Parashat Beha’alotcha contains one of the many episodes of grumbling during the Israelites’ journey through the desert. Lamenting their limited diet of manna, they nostalgically remember the variety of food they ate in Egypt. A close look at their complaint, and the symbolism of the foods they crave, can shed light on the contemporary issue of global hunger and the current debate over how international food aid from the United States should be delivered.

The Torah records the Israelites’ memories of the food they ate in Egypt:

Numbers 11:4-6

The riffraff in their midst felt a gluttonous craving; and then the Israelites wept and said, “If only we had meat to eat! We remember the fish that we used to eat free in Egypt, the cucumbers, the melons, the leeks, the onions and the garlic. Now our gullets are shriveled. There is nothing at all! Nothing but this manna to look to!”

Numbers 11:4-6

Guiding Questions

  • What do you think the Israelites mean when they say that the fish in Egypt was “free”? In what ways might the manna not be free?
  • What do the foods that the Israelites crave have in common and what might they symbolize?

David Arnow, in his book Creating Lively Passover Seders, points out one of the differences between the foods associated with Egypt in this passage and the foods (grapes, figs and pomegranates) which the spies who are sent to scout the Land of Israel bring back from their reconnaissance mission there several chapters later:

David Arnow, Creating Lively Passover Seders[1]

Cucumbers, leeks, garlic, onions and melons are all annuals—they have to be replanted each year. Grapes, figs and pomegranates are perennials—plant them once and they produce for many, many years. They also take several years before they mature and bear fruit.

Guiding Questions

  • On a symbolic level, why do you think annuals are associated with Egypt whereas perennials are associated with the Land of Israel?

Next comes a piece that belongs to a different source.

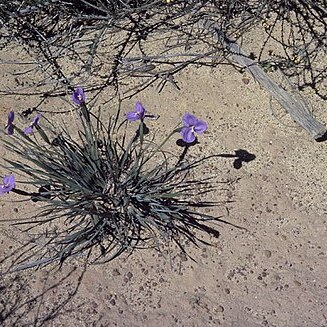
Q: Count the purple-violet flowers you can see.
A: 6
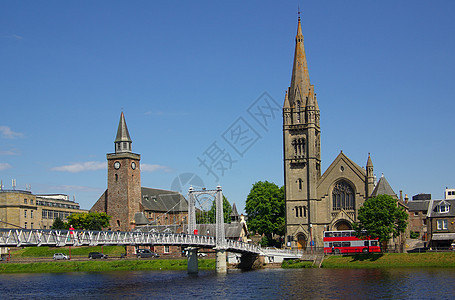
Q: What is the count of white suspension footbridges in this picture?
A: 1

According to Arnow’s analysis, the foods of Egypt and slavery must be replanted every year. As such, they require constant labor and are only a short-term solution to people’s hunger. In contrast, the foods of freedom and the Land of Israel may take longer to mature, but they are also a longer-term, more dependable solution to people’s hunger as they will continue to bear fruit year after year.

This distinction between the characteristics of foods of slavery and foods of freedom can shed light on the contemporary debate around foreign food aid. While most of the food aid that the United States currently donates to countries facing famine and natural disaster is produced in the United States and shipped abroad, President Obama’s recently proposed budget advocates a more flexible approach in which food would be purchased locally, in the region where the need exists. The following text describes the flaws of the current system:

Beverly Bell, “Weeding Corporate Power out of Agricultural Policies: Communities Mobilize for Food and Farm Justice”[2]

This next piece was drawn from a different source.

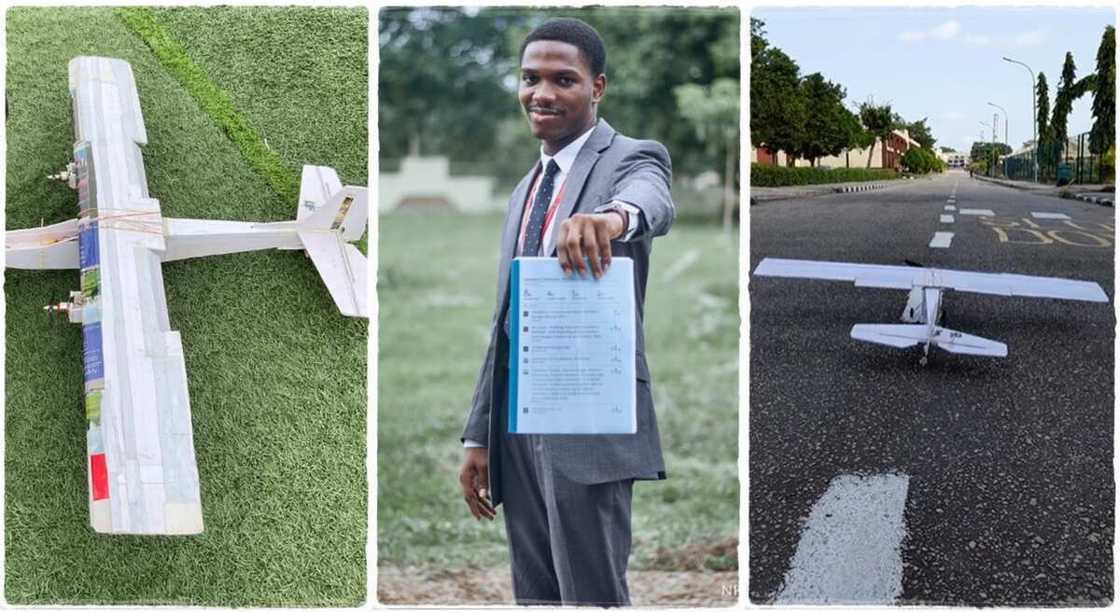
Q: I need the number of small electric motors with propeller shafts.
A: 2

For nearly 60 years, U.S. law has required that all food aid distributed globally be grown in the US and shipped abroad. This system is inefficient, involving tremendous costs and time. More significantly, imported food aid undercuts farmers in recipient countries, who are often unable to sell their own food when competing with cheap U.S. products. While short-term needs for emergency food may be met, aid imports undermine the local food production that can address hunger in the long-term.

Guiding Questions

  • In what ways does the current food aid system perpetuate a slavery-like dependency on aid?
  • Compare this text to the biblical text in which the Israelites long for the “free” fish from Egypt. In what ways is food aid free for those who receive it? What are the negative consequences or costs of this so-called free food aid?
  • How would purchasing food locally help communities facing hunger become more self-sufficient and ultimately more free?

Conclusion

The Israelites’ longing for Egypt, is interpreted as a sign that although they have been physically redeemed from Egypt, they have not yet made the emotional transition to being a free people. In contrast, recipients of U.S. food aid around the world are actively seeking their freedom from policies that enslave them to ongoing dependence on food donations and undermine their ability to provide for themselves in the long term. Let us stand in solidarity with their efforts and ensure that our government’s policies promote the freedom and self-sufficiency of people everywhere.

To take action in support of a more flexible approach to food aid, visit www.ajws.org/reversehunger.

[1] David Arnow, Creating Lively Passover Seders (Woodstock: Jewish Lights Publishing, 2004) p. 228.

[2] Beverly Bell, “Weeding Corporate Power out of Agricultural Policies: Communities Mobilize for Food and Farm Justice,” Huffington Post, 29 April 2013. Available at http://www.huffingtonpost.com/beverly-bell/weeding-corporate-power-out_b_3178346.html.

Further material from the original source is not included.